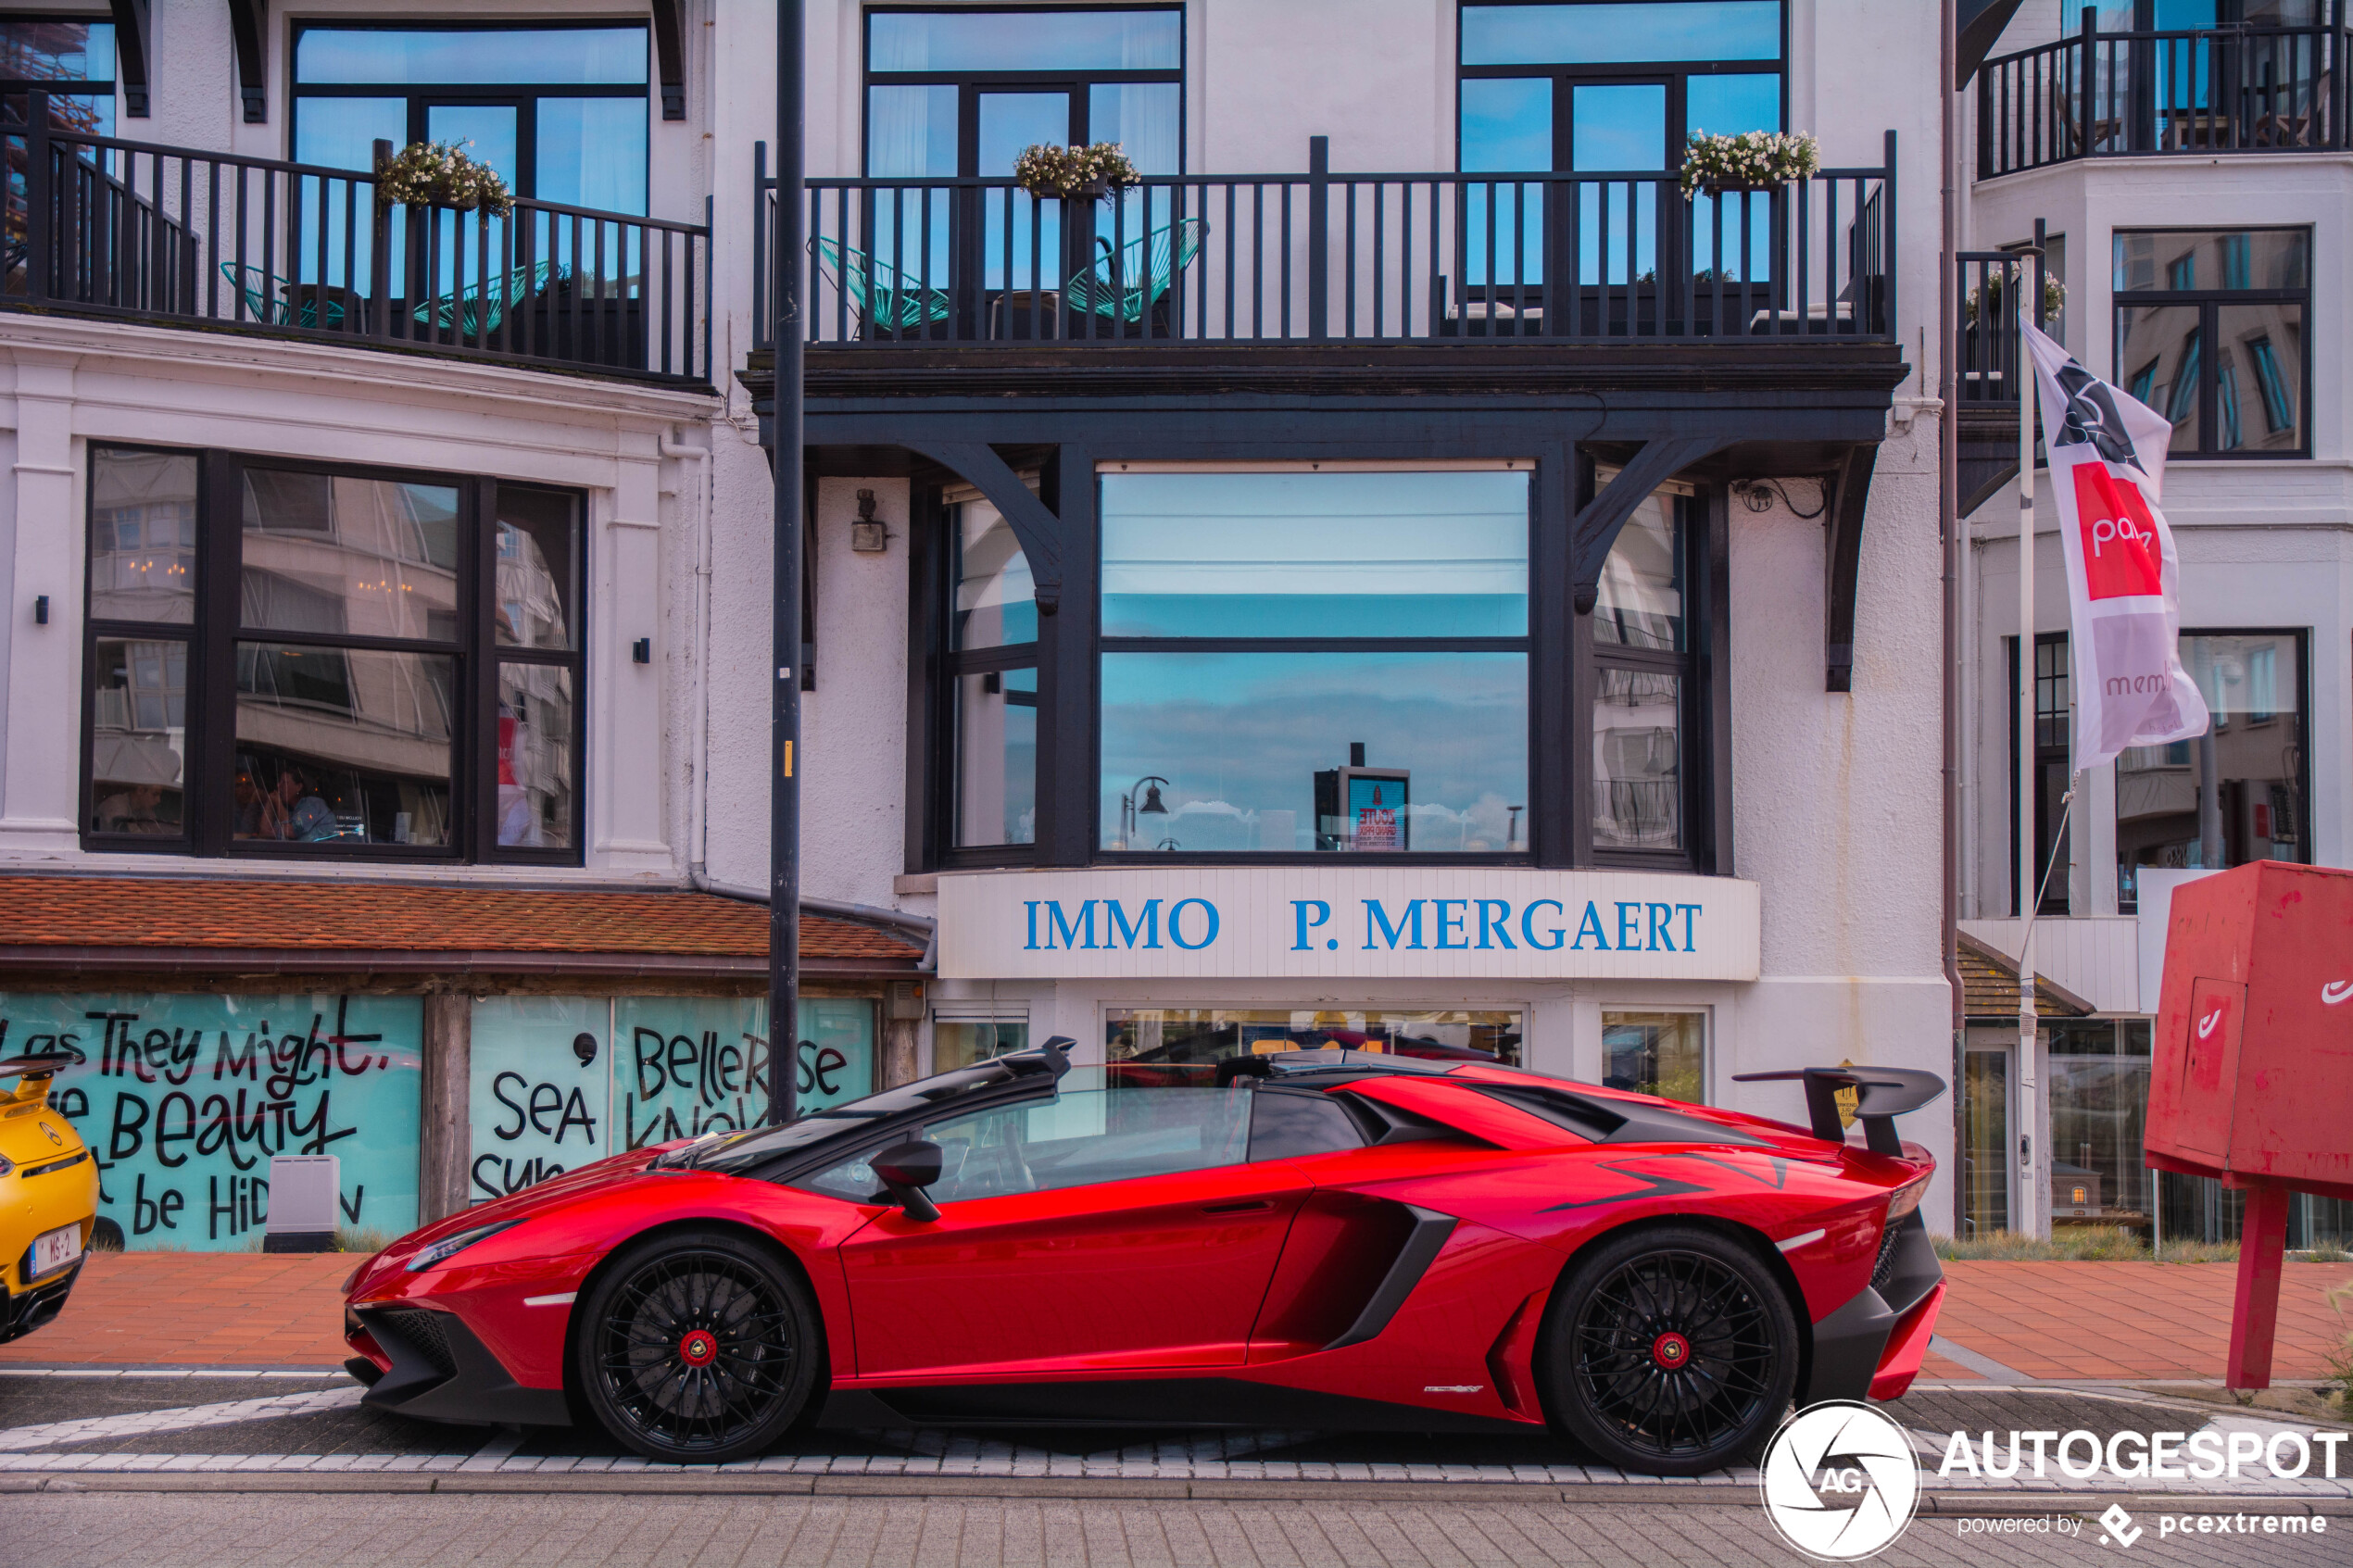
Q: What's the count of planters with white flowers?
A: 4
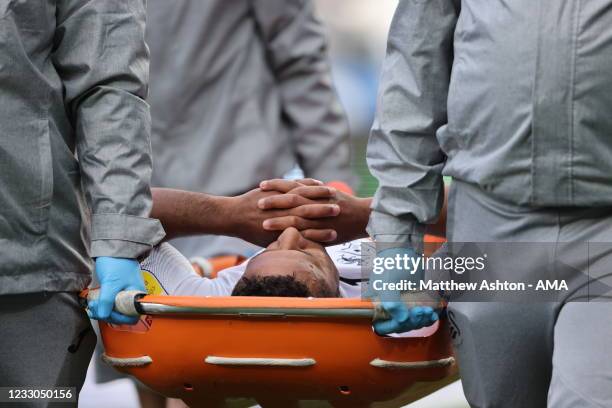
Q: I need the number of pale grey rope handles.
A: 3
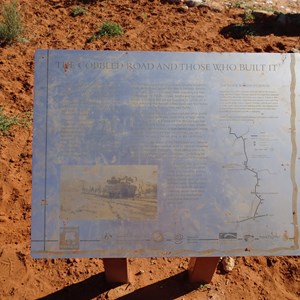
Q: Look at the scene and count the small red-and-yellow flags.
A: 0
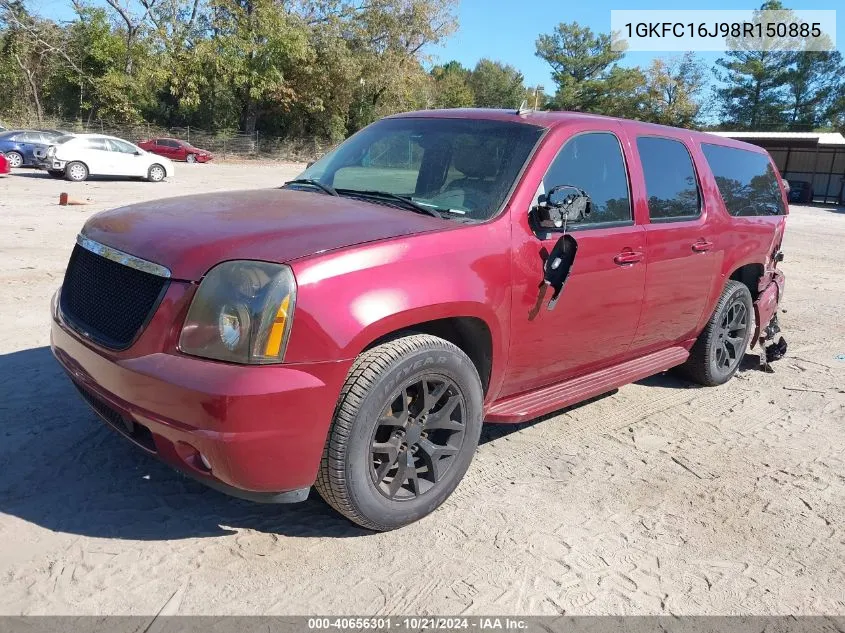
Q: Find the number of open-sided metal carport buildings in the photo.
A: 1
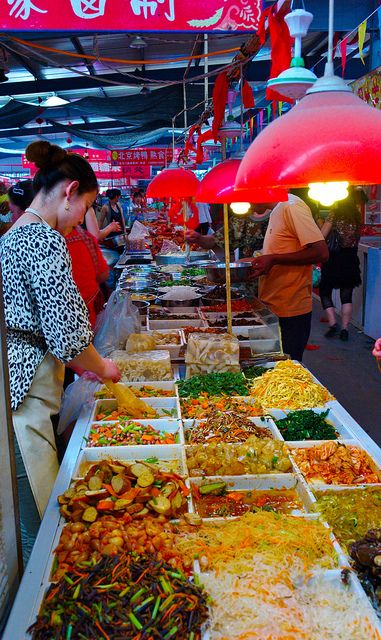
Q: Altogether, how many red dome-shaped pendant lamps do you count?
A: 3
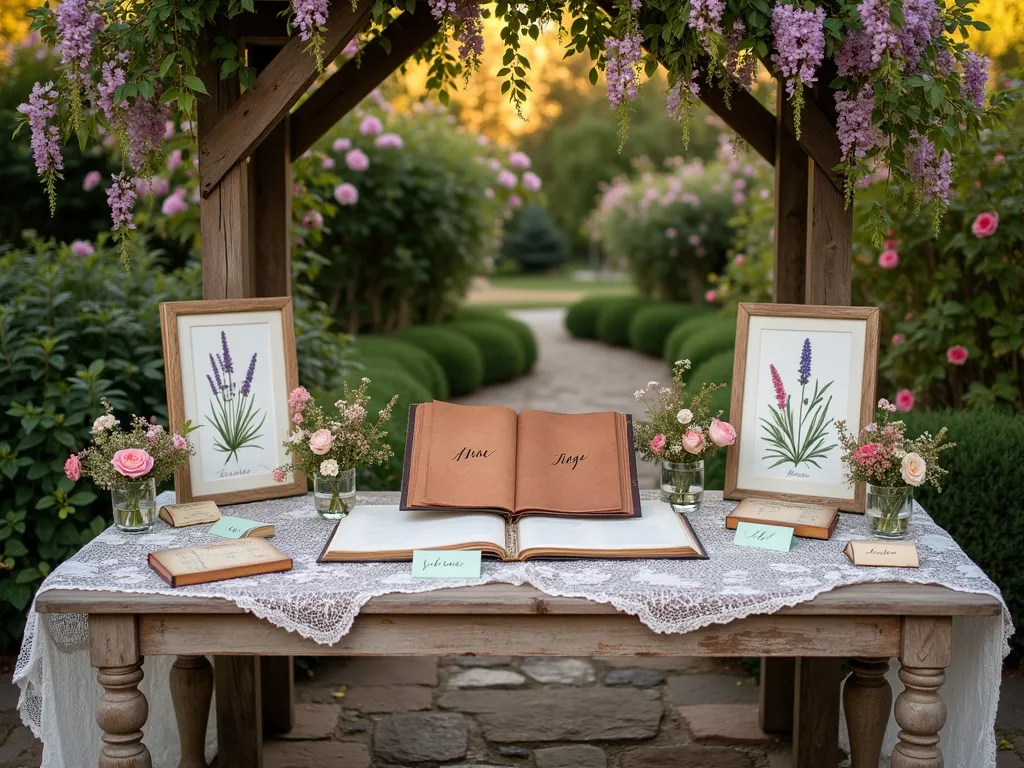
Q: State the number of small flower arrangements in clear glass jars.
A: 4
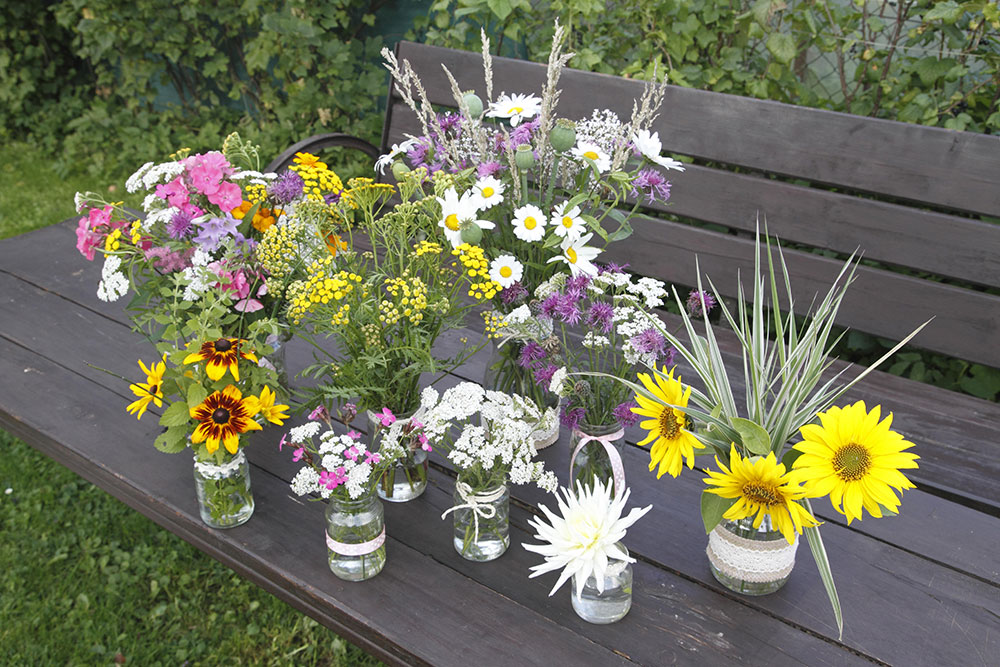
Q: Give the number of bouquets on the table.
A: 9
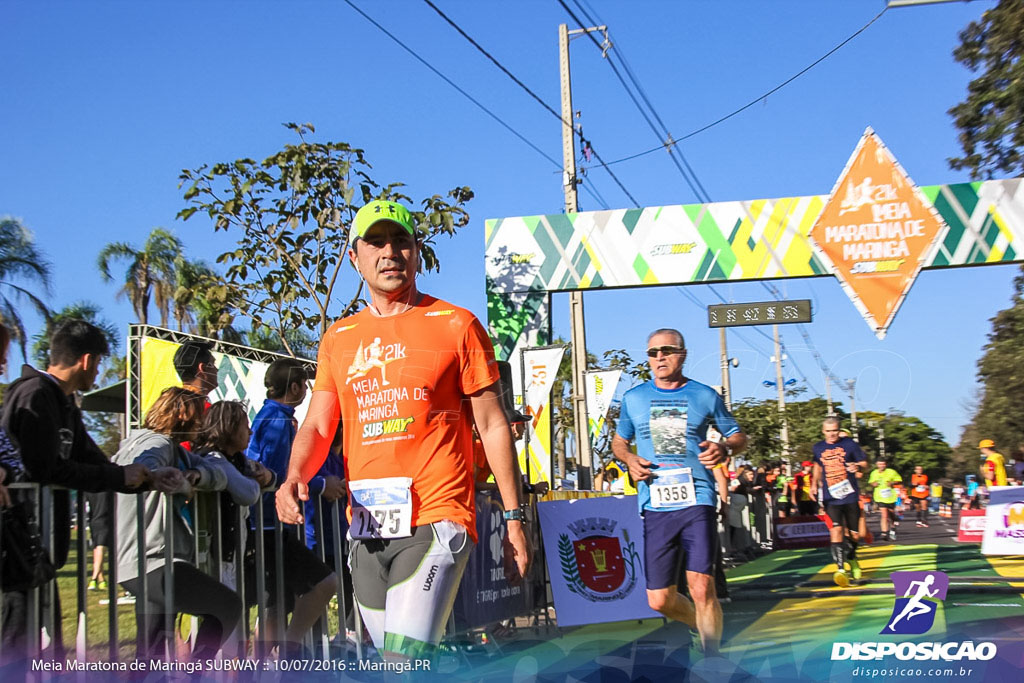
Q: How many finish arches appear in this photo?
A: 1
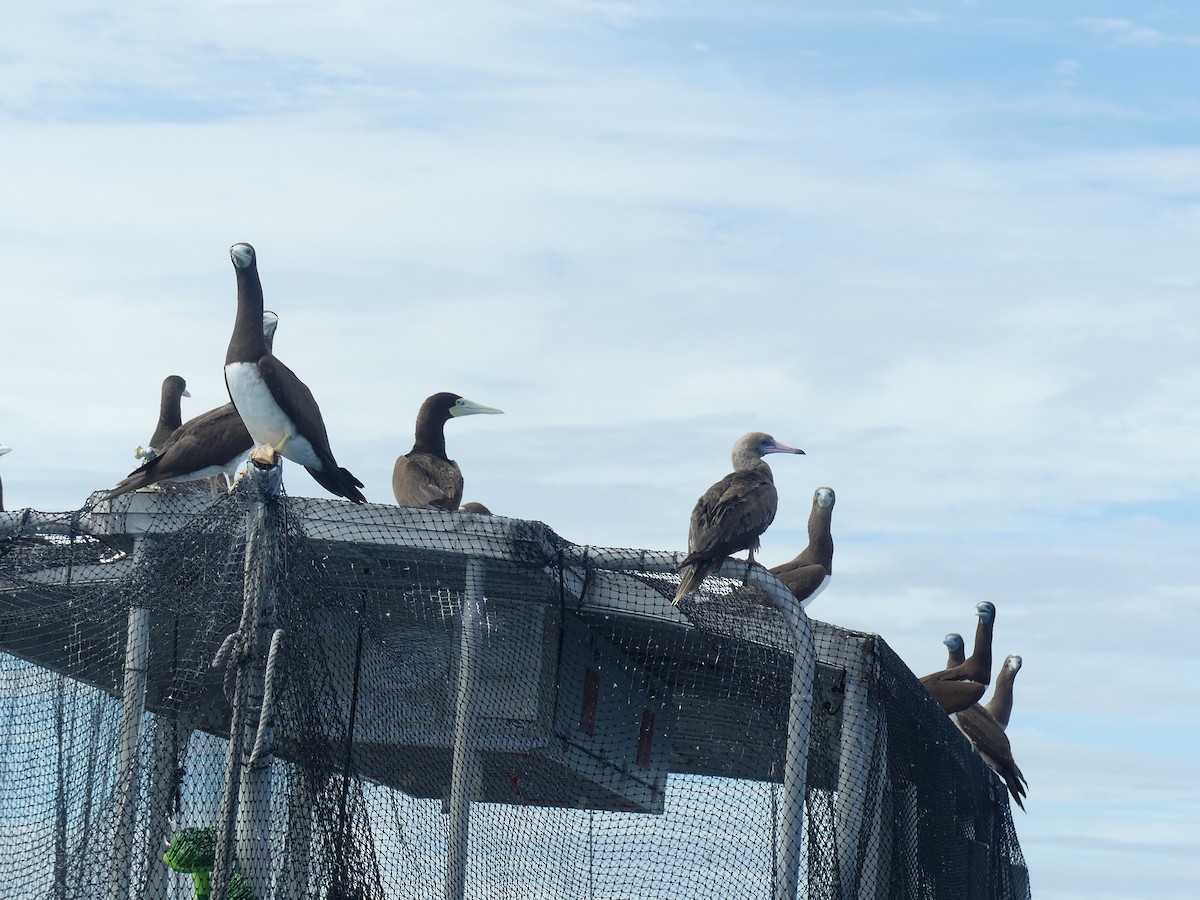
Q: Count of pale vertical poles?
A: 5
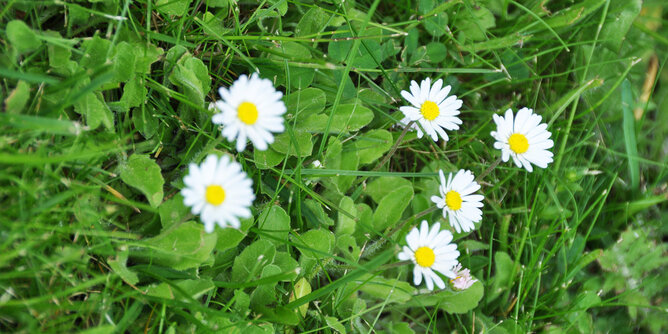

- EXERCISE DESCRIPTION -
Copy exactly, please, every line from the one holding "Q: I need the" through the last line of the data, both ends included, and no pictures.

- ANSWER FOR THIS EXERCISE -
Q: I need the number of pale grey rope handles.
A: 3
Q: Look at the scene and count the small red-and-yellow flags.
A: 0
Q: Find the number of open-sided metal carport buildings in the photo.
A: 1
Q: Altogether, how many red dome-shaped pendant lamps do you count?
A: 3
Q: State the number of small flower arrangements in clear glass jars.
A: 4
Q: Give the number of bouquets on the table.
A: 9
Q: How many finish arches appear in this photo?
A: 1
Q: Count of pale vertical poles?
A: 5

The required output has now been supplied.